▸ Your objective: Examine each line of the data. Copy those that contain the string "many".
*** Opening Supplied data ***
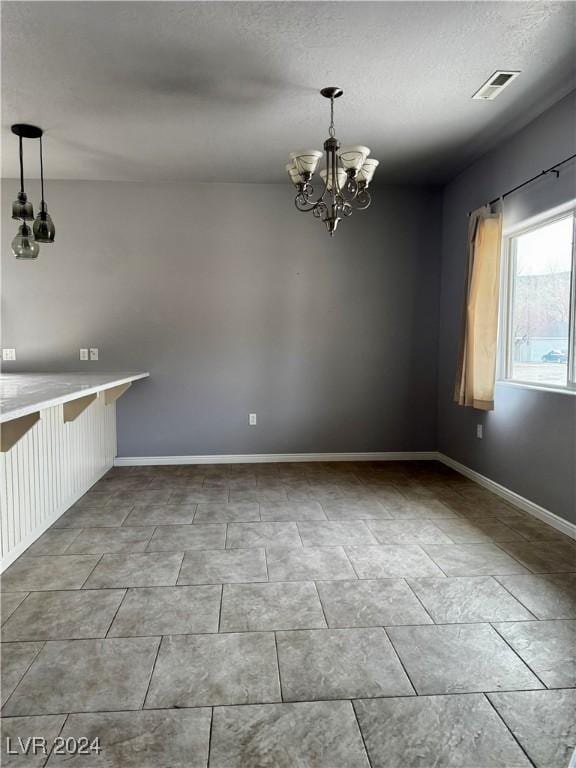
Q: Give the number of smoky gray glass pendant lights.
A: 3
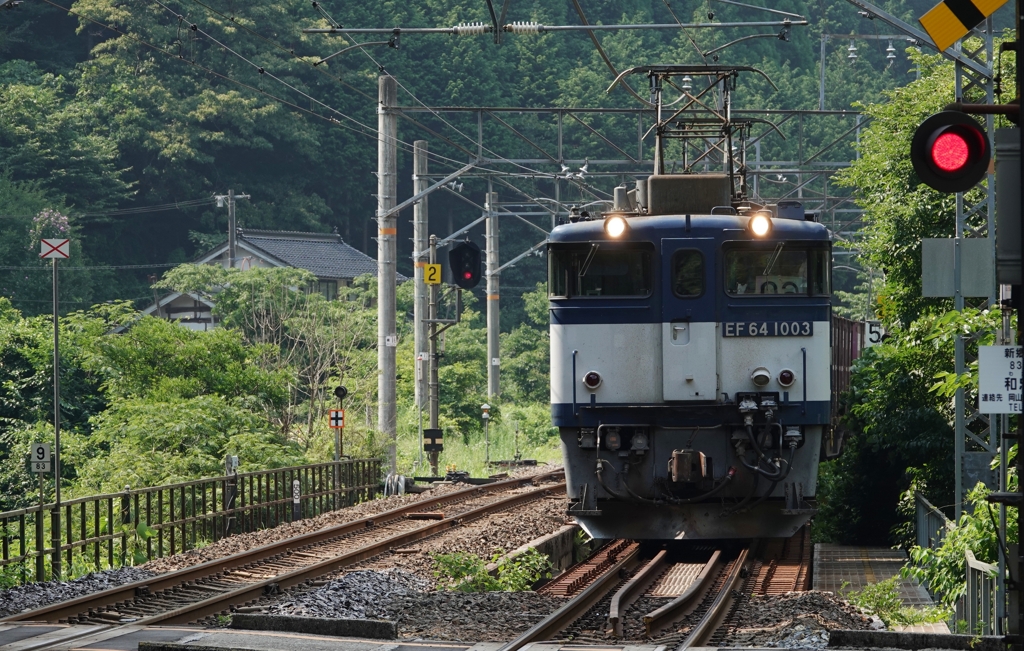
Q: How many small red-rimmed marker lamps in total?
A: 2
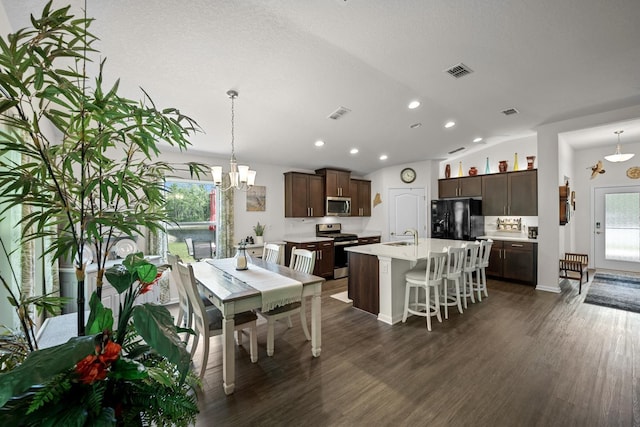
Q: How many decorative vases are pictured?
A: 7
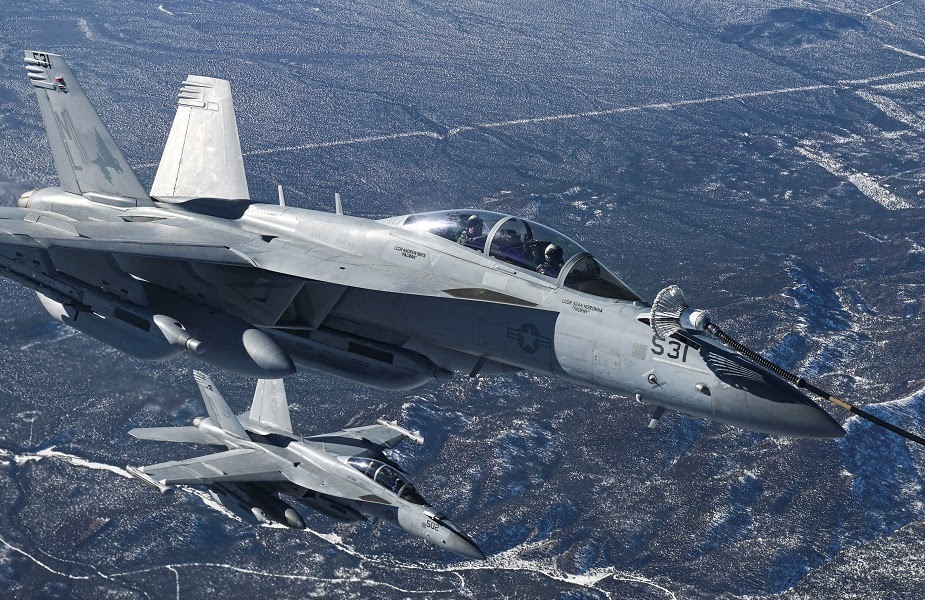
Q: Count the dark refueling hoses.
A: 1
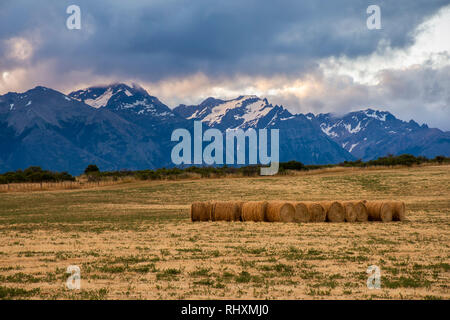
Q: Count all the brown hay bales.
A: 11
*** Closing Supplied data ***
▸ Output:
Q: How many small red-rimmed marker lamps in total?
Q: How many decorative vases are pictured?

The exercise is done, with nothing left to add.